Material provided
%%
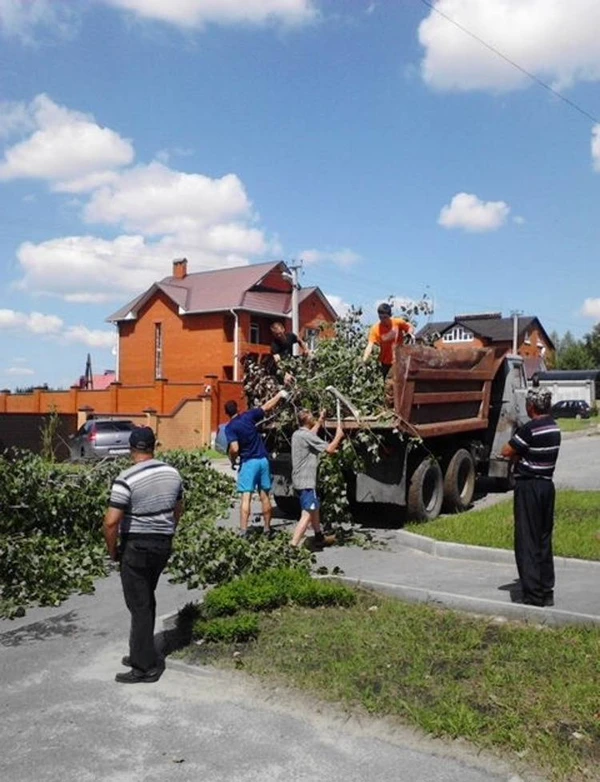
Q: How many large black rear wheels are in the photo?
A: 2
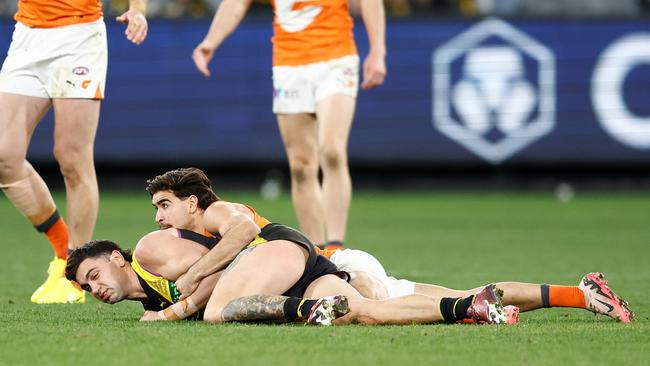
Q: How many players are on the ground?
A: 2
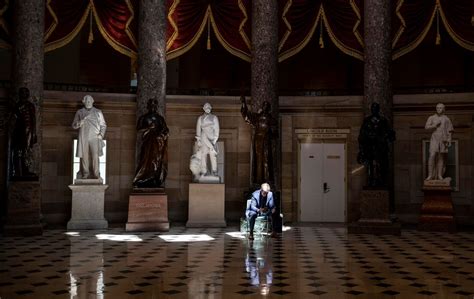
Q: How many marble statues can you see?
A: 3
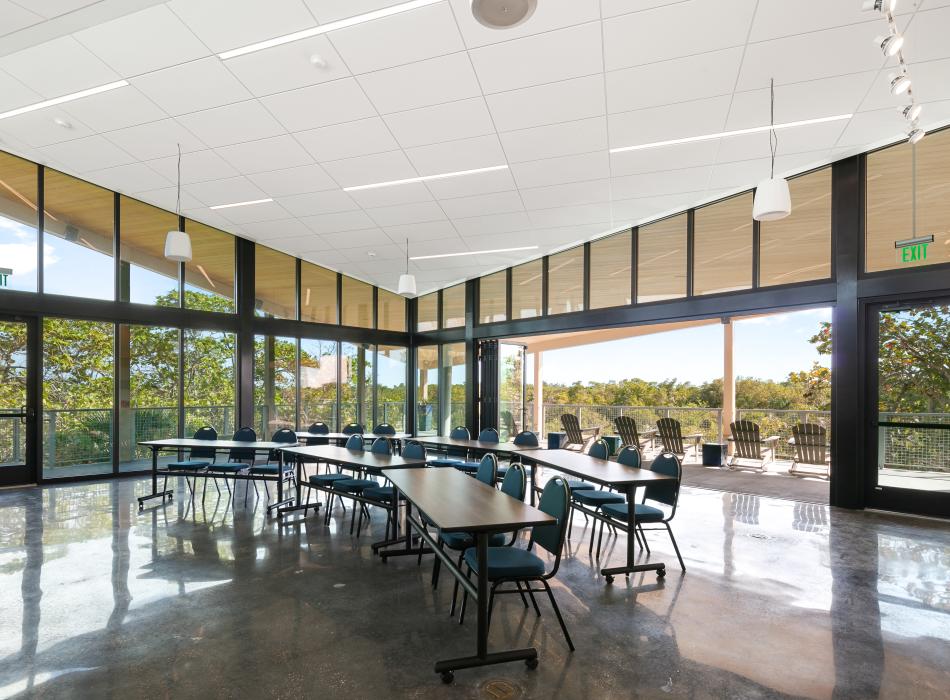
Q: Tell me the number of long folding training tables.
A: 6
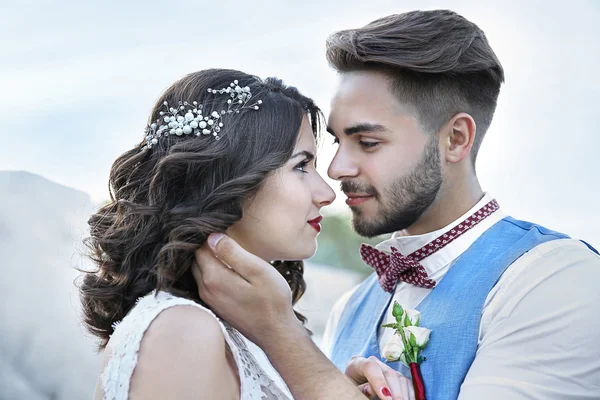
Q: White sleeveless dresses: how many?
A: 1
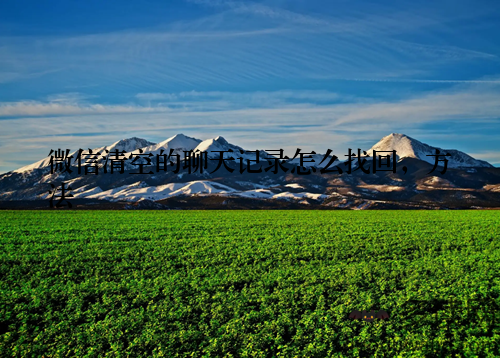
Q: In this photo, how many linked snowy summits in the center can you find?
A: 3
%%
%%
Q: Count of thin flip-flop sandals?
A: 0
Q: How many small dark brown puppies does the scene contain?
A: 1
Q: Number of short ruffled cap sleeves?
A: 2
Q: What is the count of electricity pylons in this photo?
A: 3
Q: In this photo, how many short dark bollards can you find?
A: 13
%%
Each line holding the word "many" must be pulled from the records.

Task response
Q: How many large black rear wheels are in the photo?
Q: How many players are on the ground?
Q: How many marble statues can you see?
Q: White sleeveless dresses: how many?
Q: In this photo, how many linked snowy summits in the center can you find?
Q: How many small dark brown puppies does the scene contain?
Q: In this photo, how many short dark bollards can you find?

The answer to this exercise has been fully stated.